My day in the library reestablished some confidence. And I was thankful.
When the leaves began to change color, I heard from Rafael, an engineer who looks at each need from a mechanical standpoint. We scheduled a visit and sat at my kitchen table for over an hour while he asked questions and listened as I described my limitations—one more time. At one point he asked if I had considered getting a scooter. Tears didn’t just sting my eyes, they rolled down my cheeks. I apologized for the emotion but was getting used it. Every time a new device was mentioned for me to consider, fear and anxiety welled up. They said, “The more contraptions you use, the more disabled you will be.”
We discussed other changes, like help with the stairs in my house. But I wasn’t ready to think beyond hand controls for my car. After I’d been sitting at the table for over an hour, however, severe nerve pain shot from my hip to my foot when I stood. I struggled to get things together for my next appointment. Thirty minutes earlier I’d balked at the notion I needed more assistant devices, yet could only limp to my car.
Rafael set the next step in motion and a month later I met Beth. Beth is an occupational therapist who asked more questions, tested my physical strength, and then took me driving in a van—with hand controls. I told her she's my hero because she gets in cars with people every day who've never touched hand controls and lets them drive. She sees beyond their handicaps and fights for potential.
I needed her vision that day.
We started with right-hand controls. Since my right side is weaker, I soon realized they wouldn’t work. Discouraged, I almost gave up. But Beth knew better and changed to left-hand controls. Due to full body weakness, they didn't solve the problem completely—but they helped. Since I've coordinated hands and feet playing piano for 35 years, we decided to leave the foot pedals uncovered when the hand controls were installed so I could share the load between my arms and my legs.
Before I left, Beth told me she understood my struggle. She’d watched many MS patients fight using a device that makes buttoning a shirt easier. To the patient, the device denotes defeat. Beth offered, “If it makes life easier and you can get to what you want to do faster, why allow yourself to get bogged down by how the shirt is buttoned? The equipment is here to help you live life beyond the daily tasks that get so hard.”

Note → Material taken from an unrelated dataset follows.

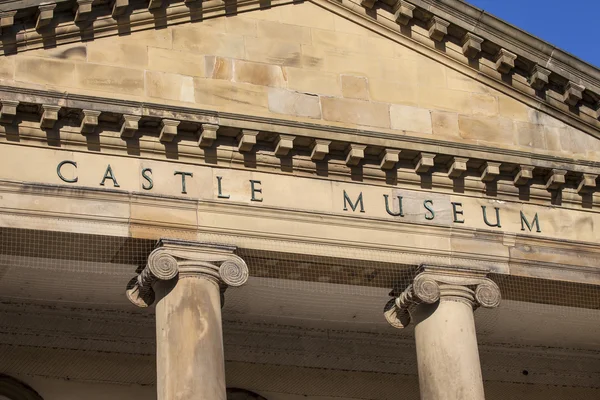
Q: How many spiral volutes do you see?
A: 4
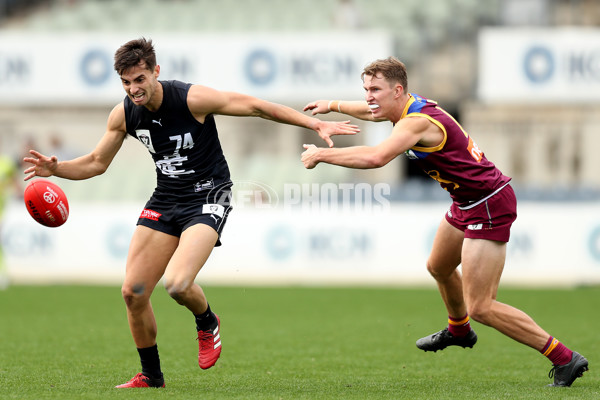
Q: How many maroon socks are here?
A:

I couldn’t argue with her. It made sense. Hand controls. Walkers. Scooters. Chair lifts. They exist to ease mobility stress so I can enjoy life with fewer limits.
Cynthia and I met again a few weeks later to finalize plans. During our meeting I mentioned I’d recently submitted a story for consideration in a book but had to be careful about how much I typed each day. She decided to add an evaluation for Dragon Software into my plan. I met Bill at the store my husband and I own a few weeks before Christmas where he introduced me to computer voice technology. Another world opened, expanding boundaries that once limited productivity.

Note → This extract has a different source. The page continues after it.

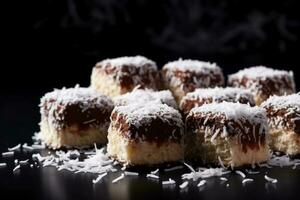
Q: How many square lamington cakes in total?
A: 9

I’m still learning to use all my new tools; to integrate the new devices into my life. But I’m driving a mini-van with hand controls and writing this story with voice activation software. Minor mental skirmishes remind me of the war that once raged. But as I’ve accepted help and come to terms with the new outside me, the Susan that once was, and who had somewhat lost her way, is living again.
The day I drove my mini-van off the CarMax lot, I got an email from Bill. Someone from the Voc Rehab Department had chosen me to receive a year end award. My husband and I drove across town a few days later to attend their annual meeting and ceremony. I’d be lying if I didn’t say I’d rather have a Grammy sitting on my shelf. But when I stood with the team that had lifted from the depths of mud and mire, I couldn’t have been more grateful.
They taught me I’m disabled—but very much still me.